(Saved entries)
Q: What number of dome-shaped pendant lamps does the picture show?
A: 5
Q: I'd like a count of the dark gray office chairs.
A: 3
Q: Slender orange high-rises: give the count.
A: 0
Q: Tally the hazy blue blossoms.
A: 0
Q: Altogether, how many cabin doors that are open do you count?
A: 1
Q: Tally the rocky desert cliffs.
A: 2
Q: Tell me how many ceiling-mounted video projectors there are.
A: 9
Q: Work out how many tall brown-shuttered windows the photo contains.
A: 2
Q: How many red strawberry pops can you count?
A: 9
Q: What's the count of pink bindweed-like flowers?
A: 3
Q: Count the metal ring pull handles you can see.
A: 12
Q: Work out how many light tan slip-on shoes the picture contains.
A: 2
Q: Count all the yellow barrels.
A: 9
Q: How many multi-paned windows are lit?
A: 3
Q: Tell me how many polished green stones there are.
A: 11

• EXERCISE OBJECTIVE: Copy the entries exactly, leaving no line out.

• RESPONSE AREA:
Q: What number of dome-shaped pendant lamps does the picture show?
A: 5
Q: I'd like a count of the dark gray office chairs.
A: 3
Q: Slender orange high-rises: give the count.
A: 0
Q: Tally the hazy blue blossoms.
A: 0
Q: Altogether, how many cabin doors that are open do you count?
A: 1
Q: Tally the rocky desert cliffs.
A: 2
Q: Tell me how many ceiling-mounted video projectors there are.
A: 9
Q: Work out how many tall brown-shuttered windows the photo contains.
A: 2
Q: How many red strawberry pops can you count?
A: 9
Q: What's the count of pink bindweed-like flowers?
A: 3
Q: Count the metal ring pull handles you can see.
A: 12
Q: Work out how many light tan slip-on shoes the picture contains.
A: 2
Q: Count all the yellow barrels.
A: 9
Q: How many multi-paned windows are lit?
A: 3
Q: Tell me how many polished green stones there are.
A: 11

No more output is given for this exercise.